Scams from Abuja to Reykjavik
It suffered the collapse of its currency, economy and banking system so being invoked in a version of the notorious Nigerian email scam is one of the smaller humiliations endured by Iceland.
The confidence trick, which has roots in the 18th century, usually involves an email from someone claiming to be either a deposed African dictator or a Nigerian lawyer, promising a sum of money in return for help to access a substantial fortune.
But the latest spam email making its rounds purports to be from Iceland, one of the highest profile sovereign casualties of the global financial crisis. This version of the email is supposedly from a “devoted christian (sic)” from Iceland”, a widow seeking help to access $6 million in a Canadian bank left to her by her husband who worked for an oil giant for 19 years.

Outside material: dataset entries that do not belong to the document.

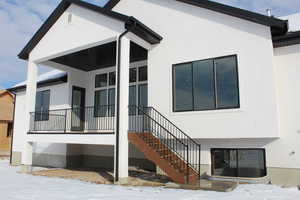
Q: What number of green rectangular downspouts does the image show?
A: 0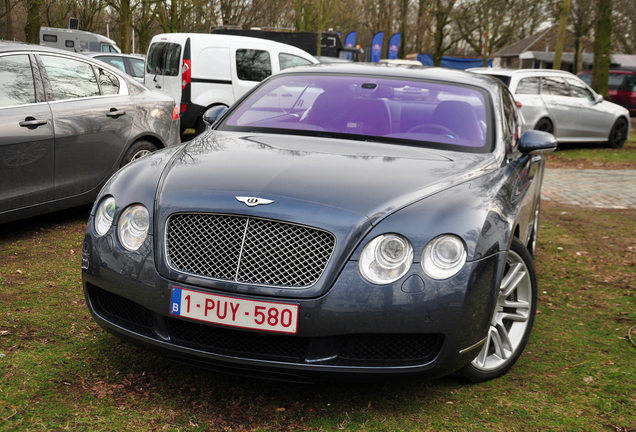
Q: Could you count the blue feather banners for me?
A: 3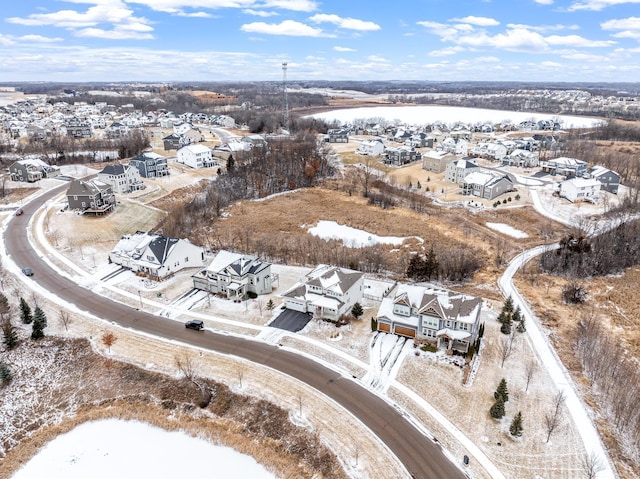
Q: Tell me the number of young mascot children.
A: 0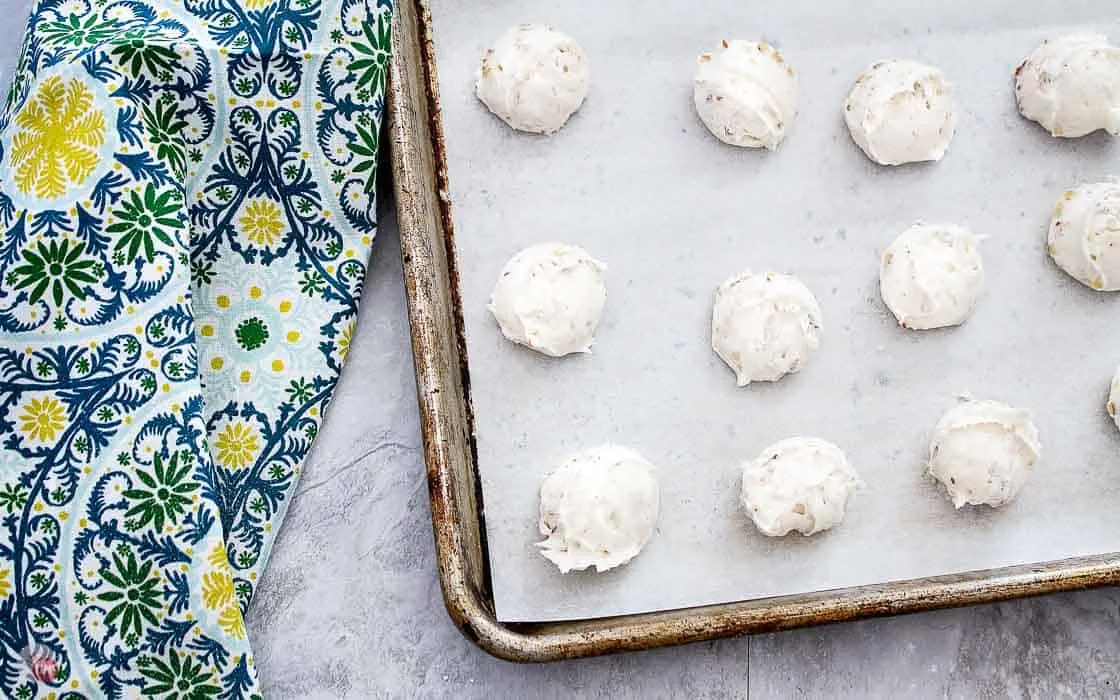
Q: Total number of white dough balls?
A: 12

Besides the grammatical errors, the email stretches credulity with the notion that the widow’s husband would have chosen to park his savings at a Canadian bank rather than the Icelandic ones that would have — at least until their collapse late 2008 — offered interest rates in excess of over six percent.
These high-flying banks, which once took in so-called Icesave retail deposits in London and Amsterdam, are now at the centre of a dispute that pits the North Atlantic island nation of 320,000 people against Britain and the Netherlands.
Iceland’s failed to agree with the Dutch and British on new terms to repay the more than $5 billion lost by their savers when its banks went to the wall, with the stumbling block over whether the repayment should be based on floating or fixed interest rates
A referendum on the present deal, set to go ahead this weekend, is expected to result in an overwhelming ‘no’ vote and lead to a further delay in the resumption of overseas fund inflows.
So perhaps Icelanders are particularly immune to Nigerian email scams — the threat of greater economic hardship seems to be doing little to persuade them to stump up money up front for the promise of greater future riches.